Long before Square and even before Apple's App Store had even opened, O'Tierney had been working on iPhone games at Tapulous. Through a mix of serendipity, timing and mutual acquaintances, he ended up joining a team of developers who made the iPhone app for then-Senator Obama's first presidential campaign. O'Tierney happened to live in the same building as a couple of other developers on the team and walked by to say hello, just as Dom Sagolla and Raven Zachary were leaving.
"I’ll never forget him walking up, and the tone of his voice. Tristan just walked up and said, 'Hey Dom, hey Raven, what are you doing here?' It was the most innocent and friendly and inquisitive and curious voice. I’ll never forget it. It was the beginning of my friendship with him," Sagolla told ABC News.
O'Tierney was the last person on a 10-person team to make the app for Obama's campaign. The app took 18 hours of work per day for 21 days to go from an idea on a napkin to launching in the App Store, and it proved to be a groundbreaking tool for the first presidential election in the iPhone age.
"We got a phone call from Steve Jobs who goes on to thank the team," Sagolla said. "We weren’t allowed to talk about what happened and that we were working on this Obama app and he just called to thank us. I don't know how many times in his life he just called to thank anybody. At the time the app store was 6 months old and everything being built was games and utilities and trying to to make a buck, and then along come the 10 of us building something like activism, for a purpose other than ourselves. We’re bonded forever from that."

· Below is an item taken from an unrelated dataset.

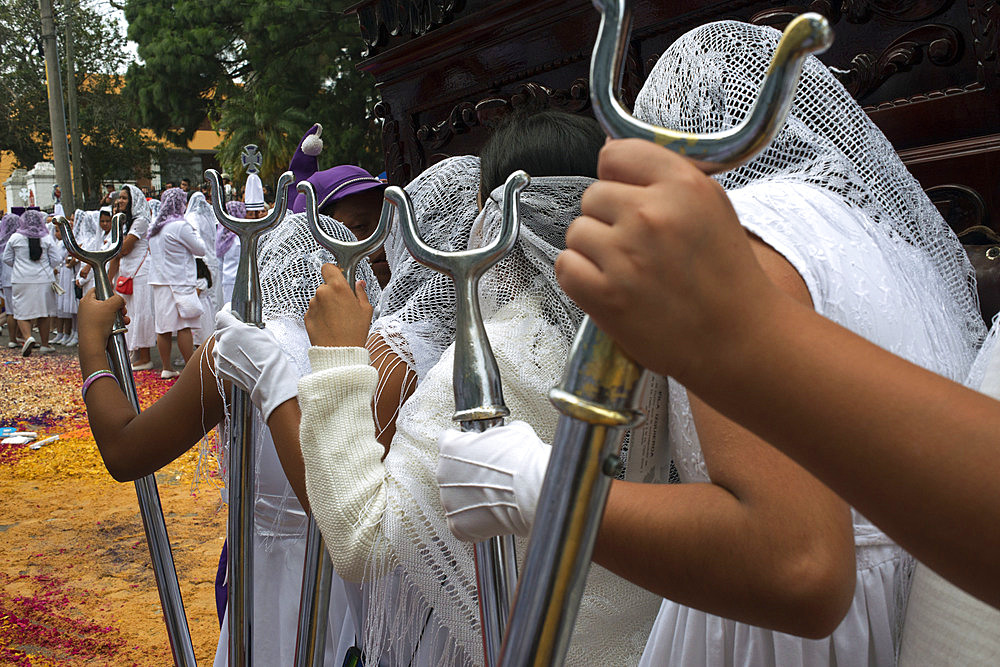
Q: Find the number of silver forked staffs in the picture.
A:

Raven Zachary, who organized the team for the Obama app remembered O'Tierney as a "fantastic guy, a great community builder,” in an industry of big personalities, Zachary told ABC News.

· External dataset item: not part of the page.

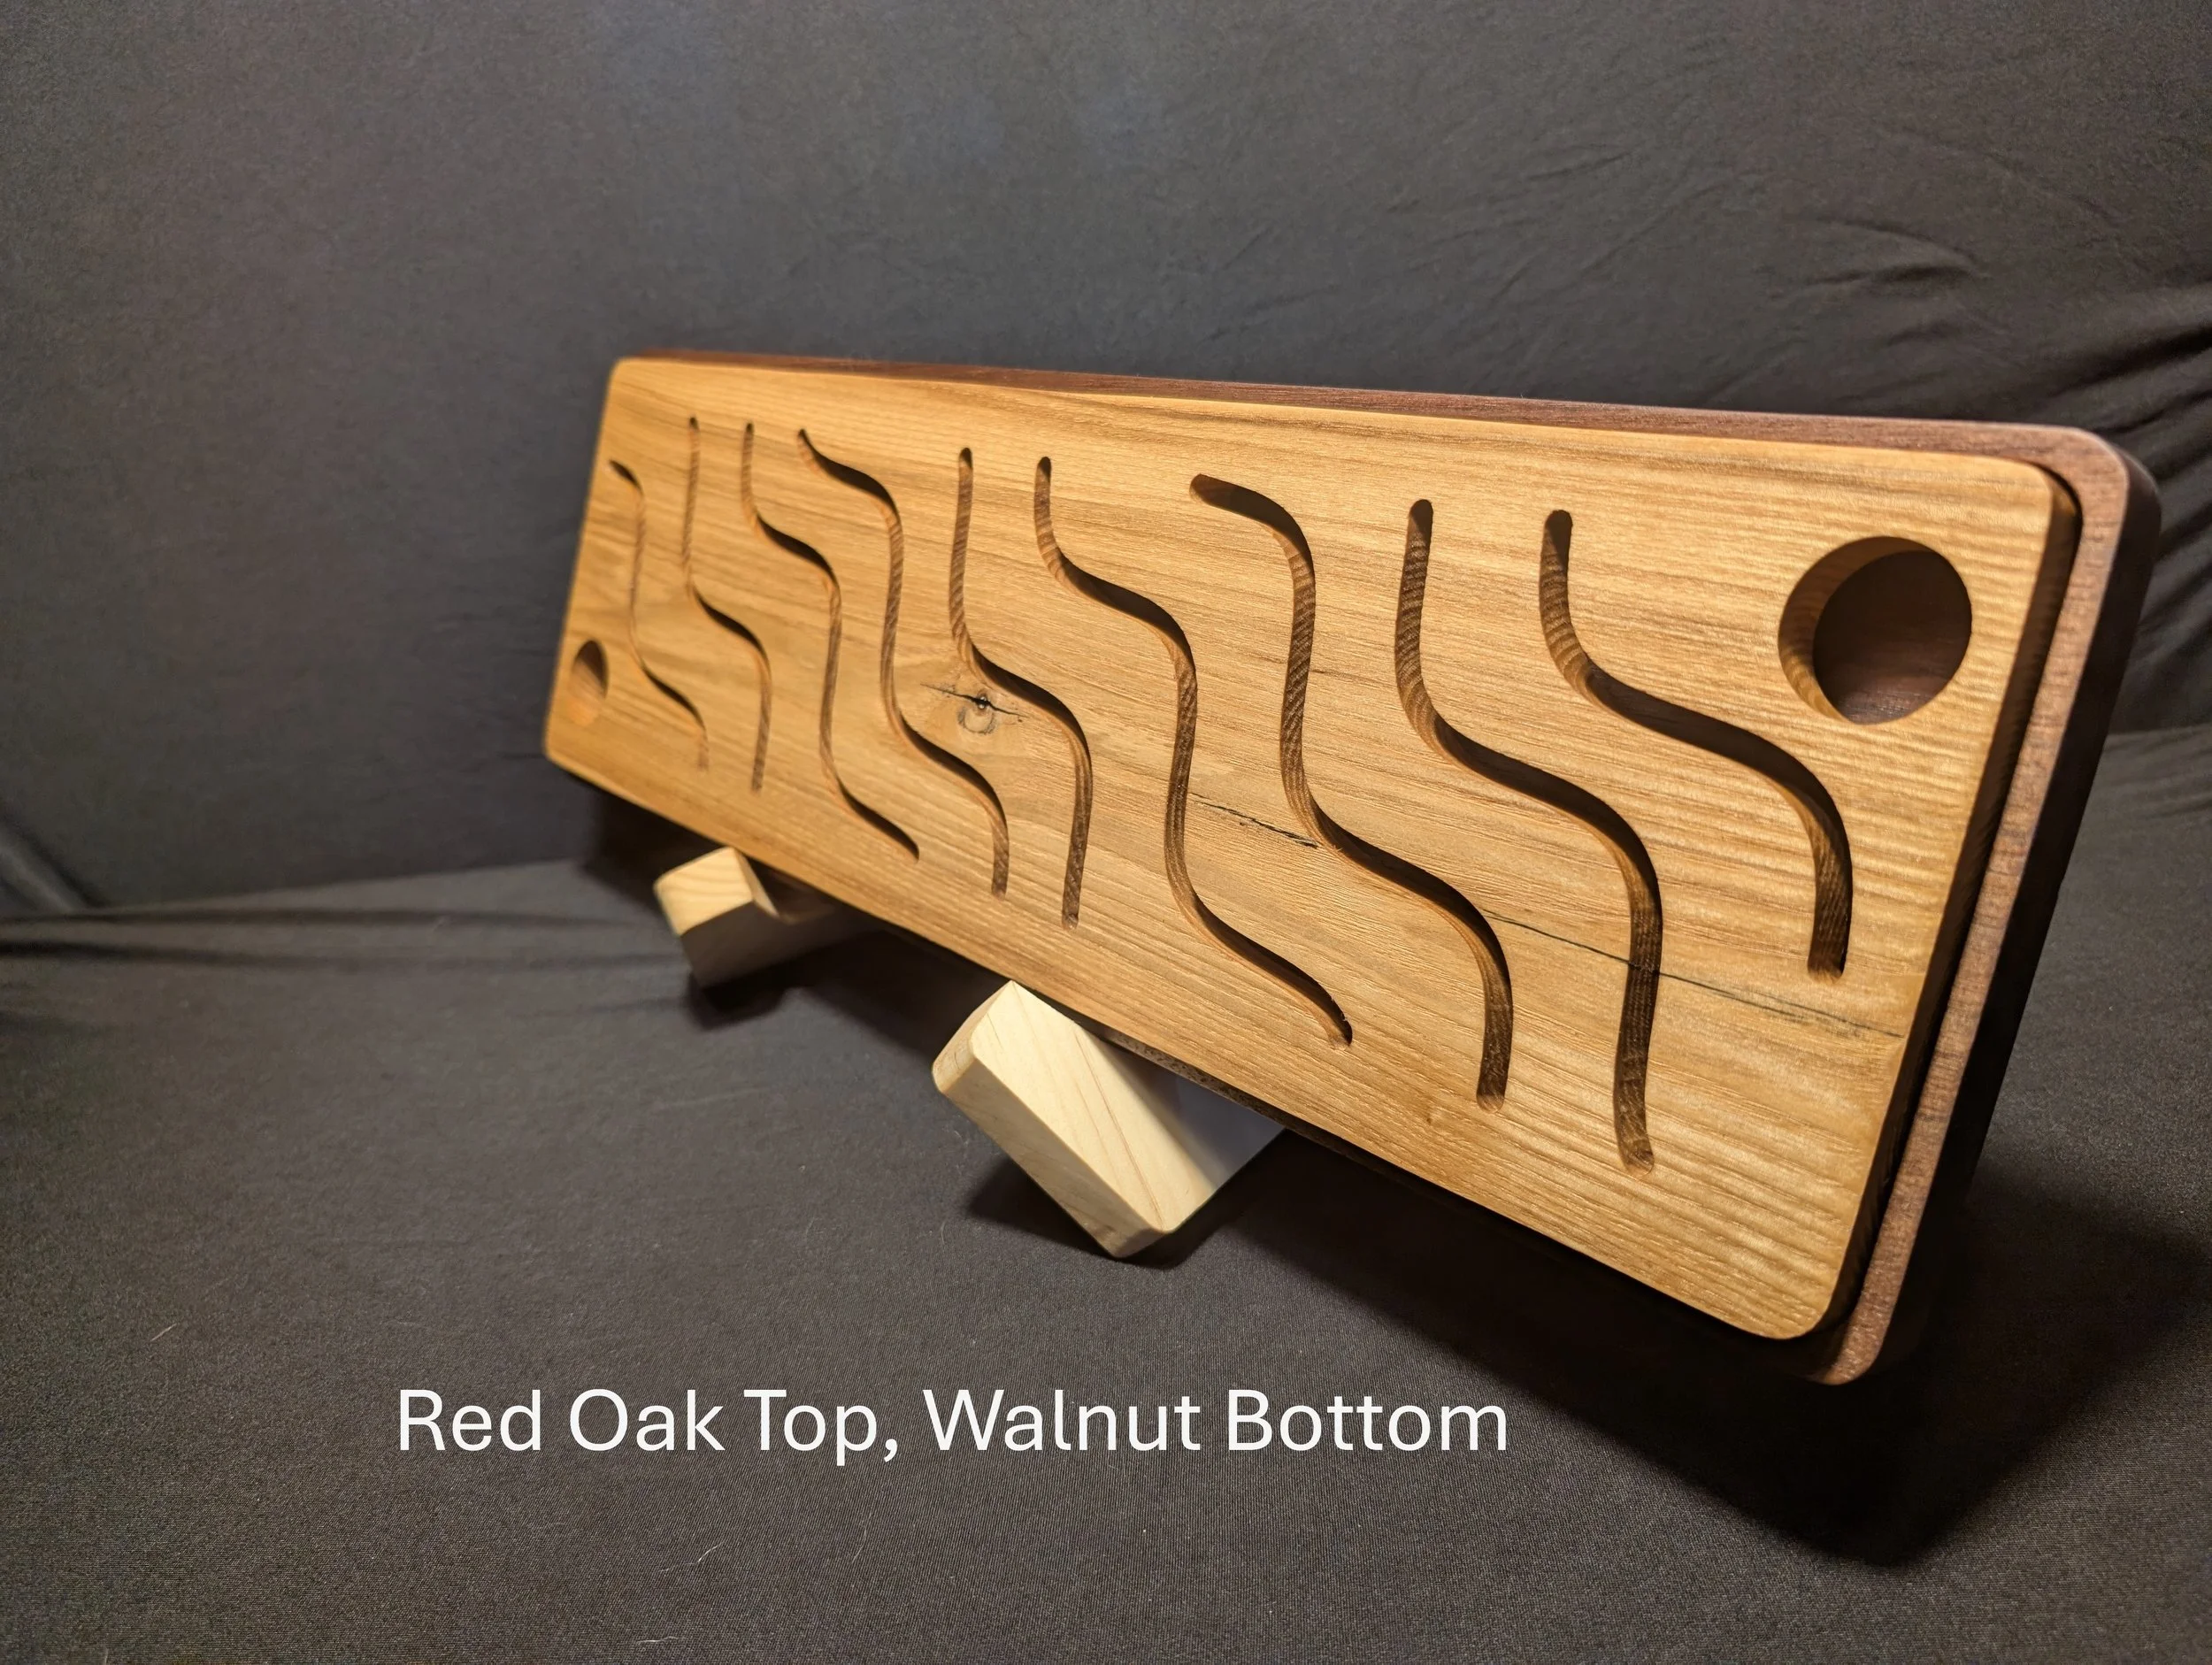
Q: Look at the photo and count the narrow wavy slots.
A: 9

"Tristan was a person who is about as good-hearted as you could ask, dedicating himself to do something no one really gets selected to do, you put yourself forward," Sagolla said. "I just love that Tristan was there for Obama, he was there for Jack [Dorsey, founder of Twitter and Square]. His original sketches are framed and hang in Square's office. He’s not just a programmer but a designer too, and that’s a rare combination."
“Tristan was part of Square’s founding story and we are deeply saddened by his passing. Our thoughts are with his family and friends," the company wrote in a statement.
Sagolla said that when O'Tierney opened up about his addiction, he had offered to have O'Tierney move in and had even staged an intervention with their group of friends.
O'Tierney is the second high-profile tech founder to die in recent months. In December, the 34-year old co-founder of Vine and HQ Trivia, Colin Kroll, was found dead in his Manhattan apartment. The New York City Medical Examiner ruled his death an accidental overdose from fentanyl, fluoroisobutyryl fentanyl, heroin and cocaine, a spokesperson confirmed in an email to ABC News.
Sagolla said that life in the goldfish bowl of the tech industry remains high-pressure, even, or especially, at the highest levels of achievement.
"When I heard the news of his passing, it hit me really hard. This industry is really competitive, this town is really competitive, the Valley is really competitive, everyone knows everybody. It’s tempting to find every means you can to keep yourself positive and uplifted. And that’s never easy in the best of circumstances, without every social media post about yourself being about your company and looking like you're crushing it," Sagolla said.
"He had the empathy and ability to find — an artistry to find — the light where it was. So to have his gone from the world, it just hurts," Sagolla said. “He had an impact. He was a gentle, kind person who struggled greatly.”